На следующий день рекордсмена кололи из другого пузырька. И за двадцать минут до начала первой попытки в рывке Сергей Степанович, возникший в раздевалке, подавал рекордсмену пластмассовую стопочку-наперсток, в ней пахло солодом и зубной пастой – содержимое последнего пузырька.
Об уколах. Если беспокоит, в принципе можно и в ягодицу.
Что в пузырьках. Витамины.
О глотке из стопочки. Если неприятно, заешь крошкой печенья – на.
О действии. Укрепляющее вообще.
Как всякий человек, рекордсмен не любил уколов и опасался незнакомых лекарств. Но этого мало. Он – высокопоставленный спортяга, официально закрепленный за собственным телом, особо оплачиваемый и особо ответственный руководитель того, что ему принадлежало как бы не частным образом, а только числилось за ним, – он ненавистно-служило боялся каких-нибудь упущений, халатностей, ротозейств, за которые в конечном итоге отчитываться-то придется ему, а не тем, кто пусть и по праву, по специальному вкладышу в пропуск хозяйничают на его участке.Хуже всего бывало, когда рекордсмен ненароком сосредотачивался на теле как на своем: уходил, ослабнув, со служебного поста. Тогда просматривались, проскальзывали в толще организма изменения, черные узкие хвосты щекотали рекордсменовы косточки, прикасались, осторожно трогали рекордсменову печень конусовидные клыки.
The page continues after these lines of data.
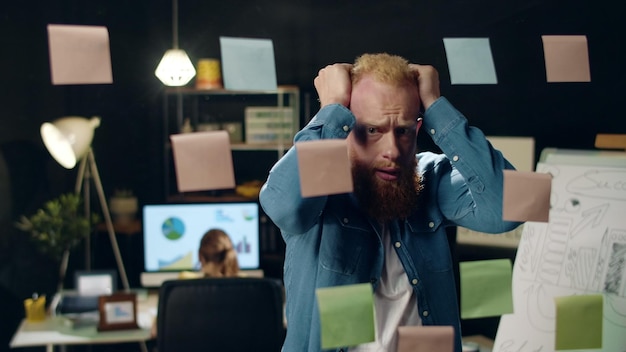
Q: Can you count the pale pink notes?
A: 6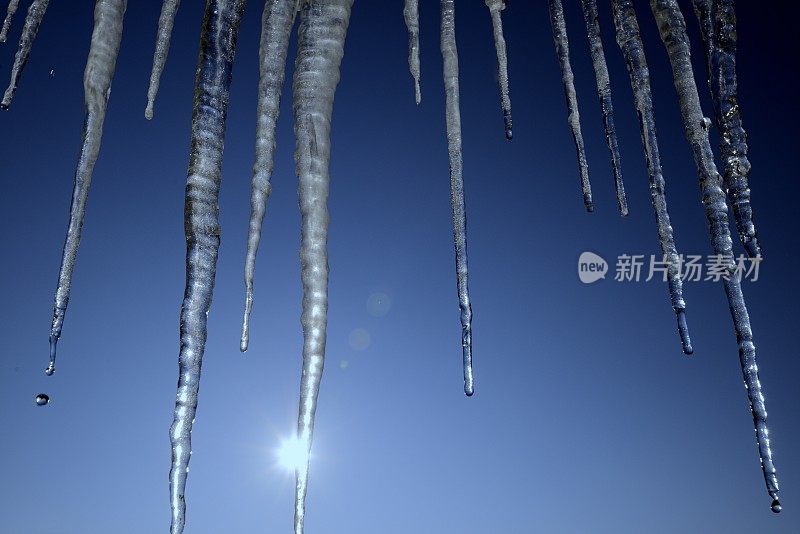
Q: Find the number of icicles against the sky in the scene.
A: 15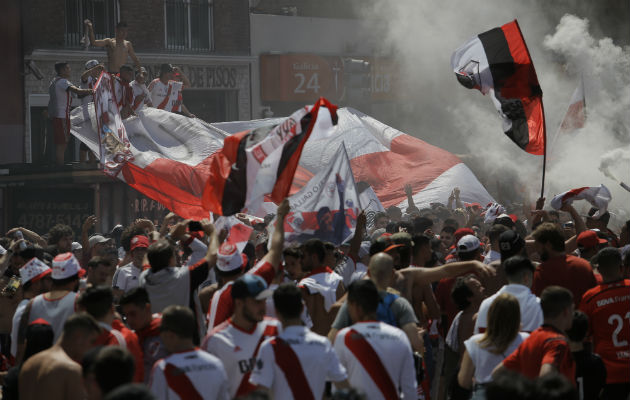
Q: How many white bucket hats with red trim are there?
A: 3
Однажды доктор Коптев явился с непрокипяченным, как ему почудилось, шприцем. Он отправился на хозяйскую кухню – поджигать газ, водружать на него никелированный дезинфектор, – а рекордсмен слез с дивана и открыл шкатулку. На всех пузырьках белели этикетки, где типографским шрифтом означалось: «Министерство здравоохранения СССР. Смесь № 1. Смесь № 2. Смесь № 3».
– …В сумме троеборья зафенделячишь, – сказал Эдик Шойхет и поцеловал рекордсмена в скулу. – Качан, где у нас колбаска?
– Солененьким закуси, – плюнул в него маслинной косточкой рекордсмен.
Эдик отстранился, и косточка влетела в прическу одной из Колькиных поклонниц, застряла у нее между локонами: их кутеж был ближним к рекордсменскому от прохода.
Рекордсмен, смутясь, воздвигся, накренив столик, – покатилось, посыпалось убранство, – мирно засигналил стаканом. Кто-то узнал его, кто-то не узнал, и он пошел извиняться.
Оркестр играл из нового фильма «Карнавальная ночь».
– Номер раз, – улыбнулся рекордсмен и взял плачущую поклонницу за шею.
– Номер два, – и он поддел ее за подбородок.
– Номер три, – и он повлек ее головку к себе, желая губами выбрать из волос косточку, проглотить – в юморе, но от чистого сердца, потом совместно залить эту косточку шампанским, столы сдвинуть, потанцевать – и сказать девушке во время танца: «Я маслины буду кушать всегда с косточками – пусть у меня аппендицит заболит…»
Колька ударил рекордсмена кулаком под ухо – куда только что поцеловал Эдик Шойхет.
Рекордсмен отшатнулся – и попал взглядом в зеркало.